On Monday the U.S. Justice Department, joined now by Transocean and Halliburton, along with the states of Louisiana and Alabama -- known collectively as the "allied plaintiffs" -- will argue BP deliberately covered up gusher's true flow rate and rejected solutions that would have sealed the well more quickly because it wanted to protect the coverup, a joint filing submitted ahead of the trial indicates.
"But for BP's fraud, the well could have been capped weeks earlier," the filing alleges, contending BP was grossly negligent after the spill as well as before it.
Transocean and Halliburton, seeking to limit their own responsibility in the spill that polluted vast swaths of ocean and beach and devastated wildlife and industry in five gulf states, argue BP could have sealed the well May 15, two months earlier than it was actually capped, but chose not to, the Financial Times reported.
They argue their financial liabilities should therefore stop May 15.
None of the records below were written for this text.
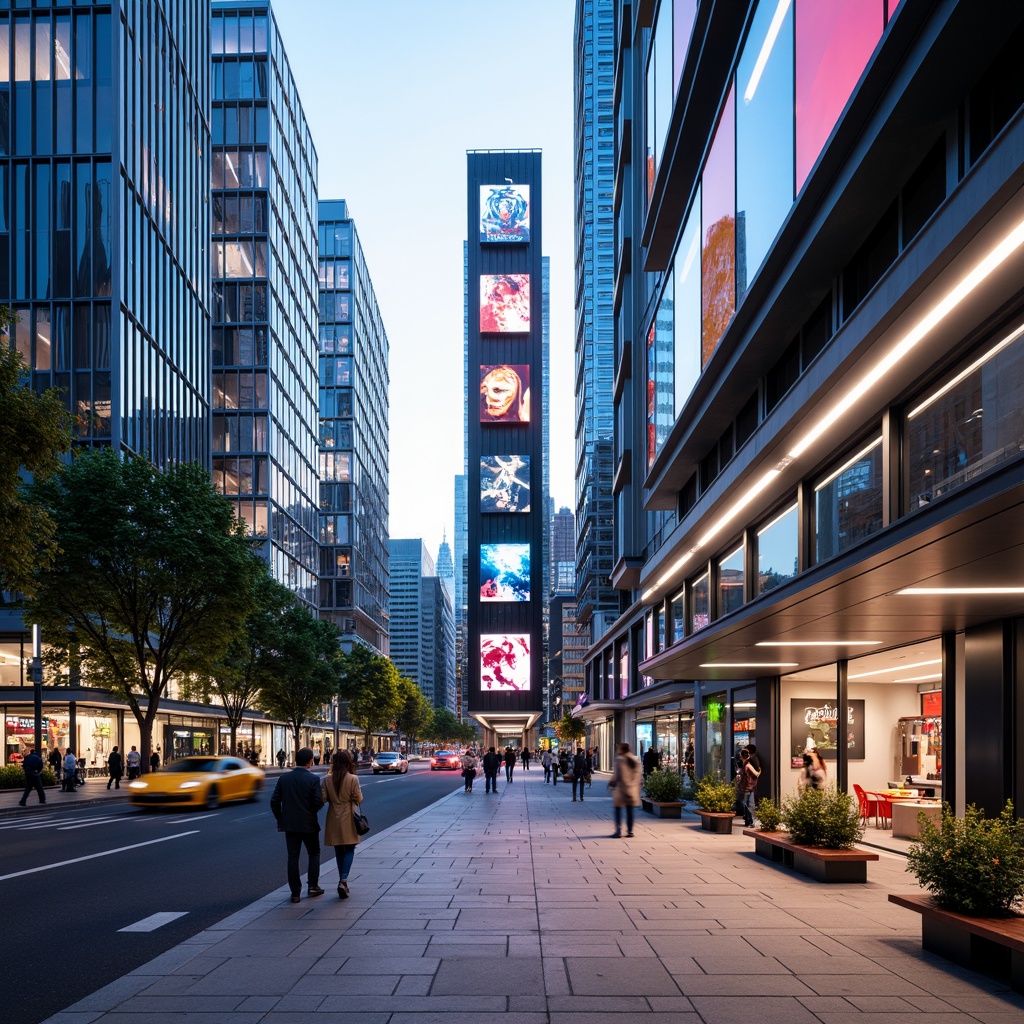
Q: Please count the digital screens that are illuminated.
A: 6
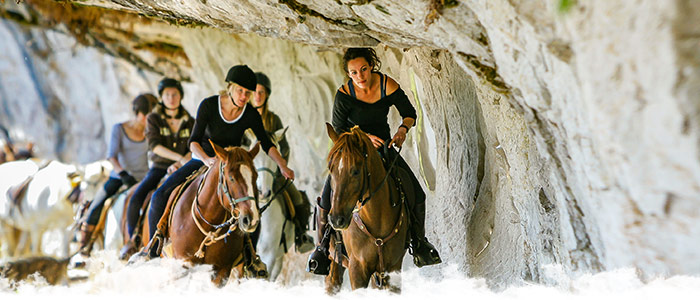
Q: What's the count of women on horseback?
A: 5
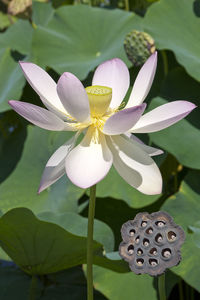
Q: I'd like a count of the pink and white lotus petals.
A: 11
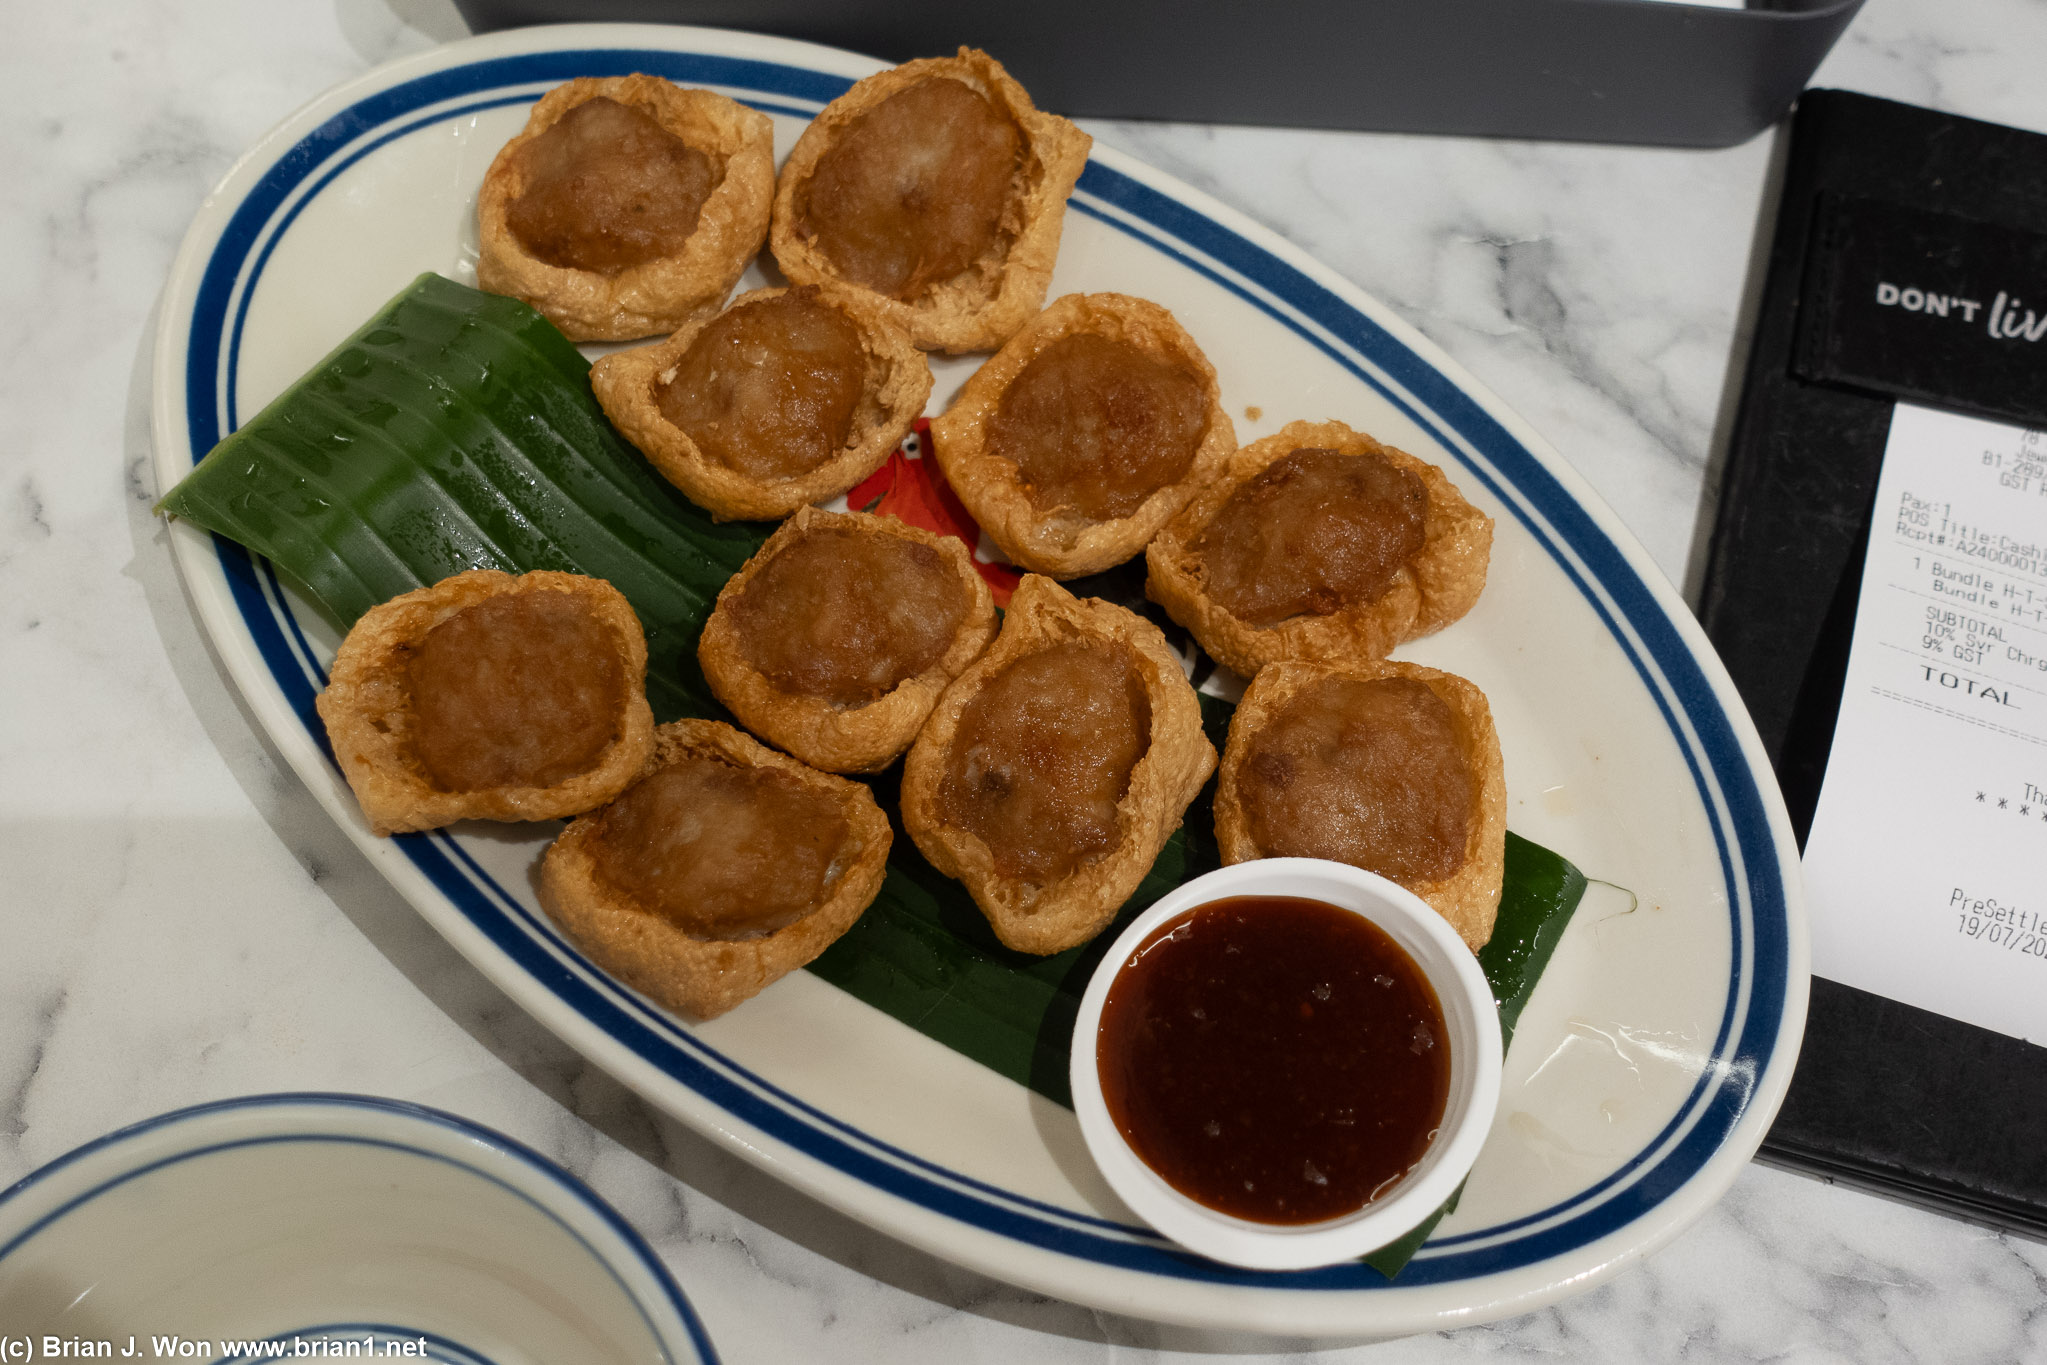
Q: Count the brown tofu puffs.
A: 10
The allied plaintiffs argue BP deliberately underestimated the amount of oil gushing from the well and then delayed the well's sealing hoping to cover up its misrepresentation.
BP made public statements during the spill indicating the well was gushing about 5,000 barrels a day. The Justice Department and the other plaintiffs argue BP knew the flow rate was three times higher than initial claims -- pointing to deleted messages showing BP knew the correct flow rate.
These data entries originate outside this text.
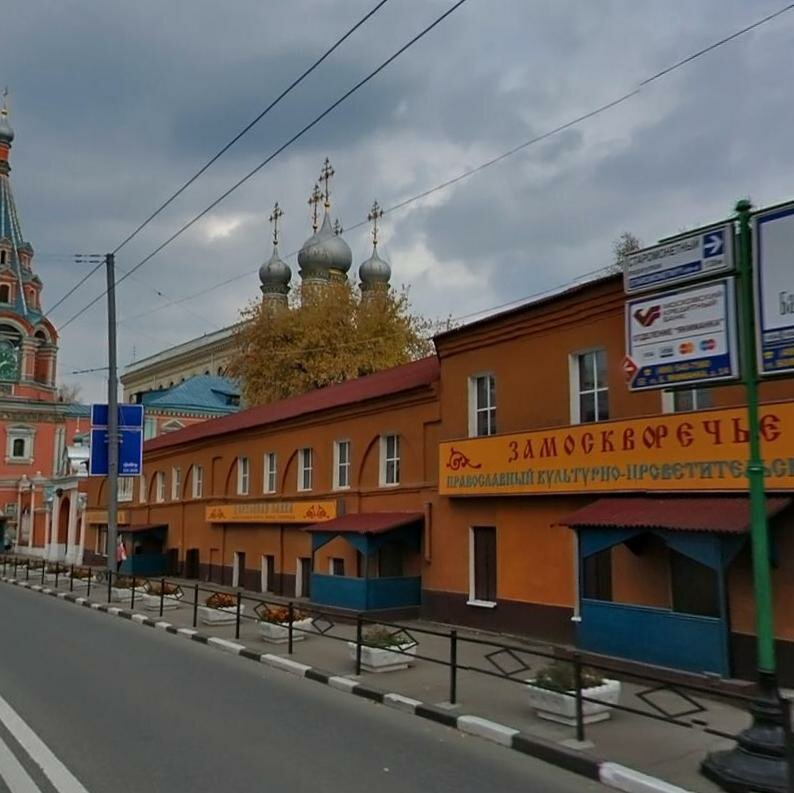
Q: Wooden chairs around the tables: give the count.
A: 0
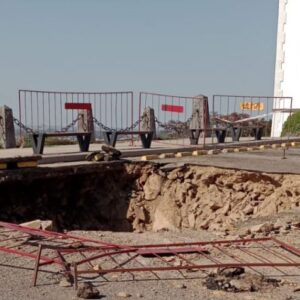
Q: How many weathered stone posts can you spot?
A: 4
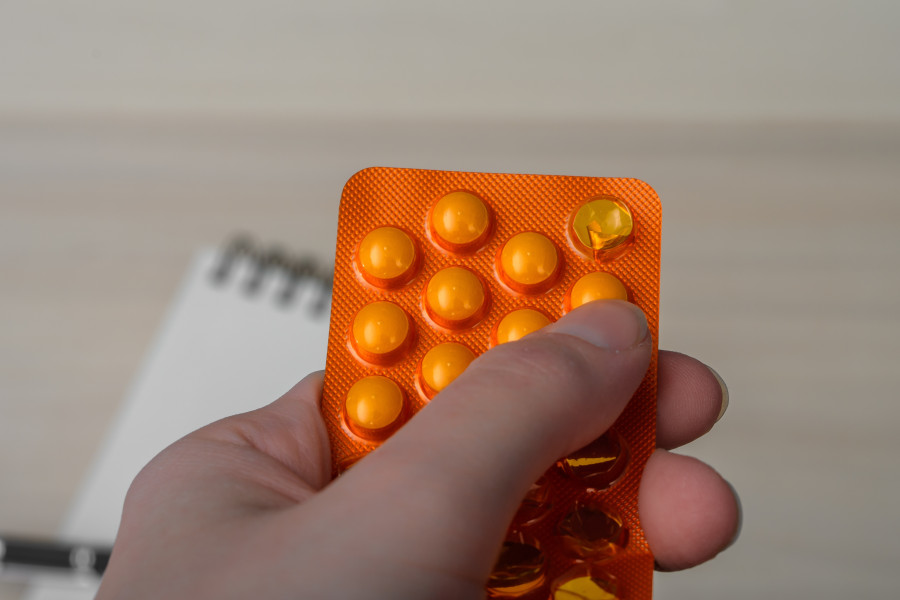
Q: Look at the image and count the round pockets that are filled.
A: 9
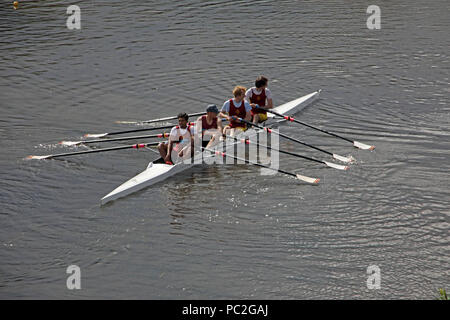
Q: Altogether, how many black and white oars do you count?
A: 8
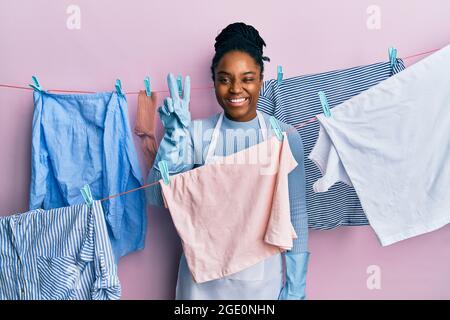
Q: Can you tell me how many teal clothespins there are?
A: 10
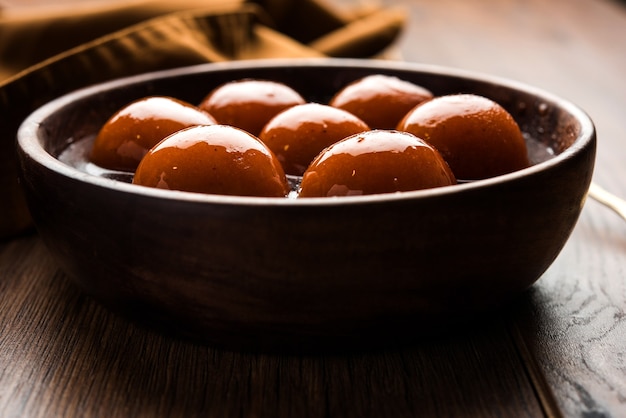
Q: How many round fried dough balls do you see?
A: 7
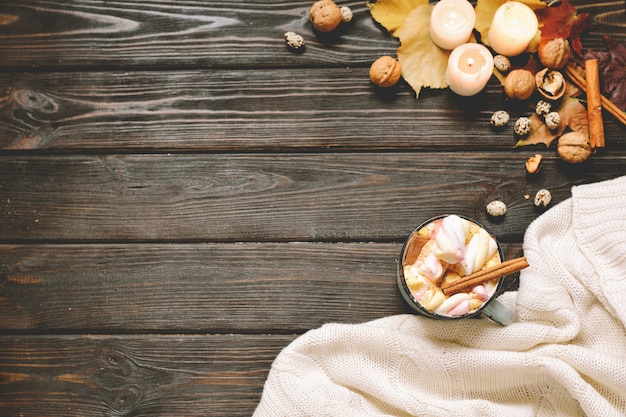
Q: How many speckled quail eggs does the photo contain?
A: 9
They also allege BP knew its "top kill" plan to restrict the oil flow before sealing it would likely fail, even though BP claimed otherwise. They argue the fact that the "top kill" plan failed was evidence more than 15,000 barrels a day were gushing from the blown-out well.
BP rejects the allied parties' arguments, saying in pretrial motions the claims rely on "sound bites and misrepresentations "and ignore "material facts."
BP says the federal government reviewed and approved its plans to cap the well at every stage and says ExxonMobil Corp., Chevron Corp., Royal Dutch Shell PLC and ConocoPhillips Co. agreed with its capping strategies.
It also says its preparations were in line with the industry's best practices at the time.
The federal government estimates 4.2 million barrels -- 176.4 million gallons -- of crude spewed into the gulf. BP says 2.45 million barrels -- 102.9 million gallons -- spilled, arguing the government's figures come from "unproven methods that require significant assumptions and extrapolations in lieu of ... available data and other evidence."
Both sides agree 810,000 barrels were captured in the spill response.
The decision by U.S. District Judge Carl Barbier is to set the stage for the final tally of BP's legal bills.
Under the U.S. Clean Water Act, BP's fines could rise to $4,300 for each barrel of oil that escaped, up from $1,100 a barrel, if the company is found guilty of gross negligence.
It also opens BP to punitive damages.
Barbier is expected to rule on the first two phases together, the Times said.
The penalties under the Clean Water Act are expected to be determined in the trial's third phase next year.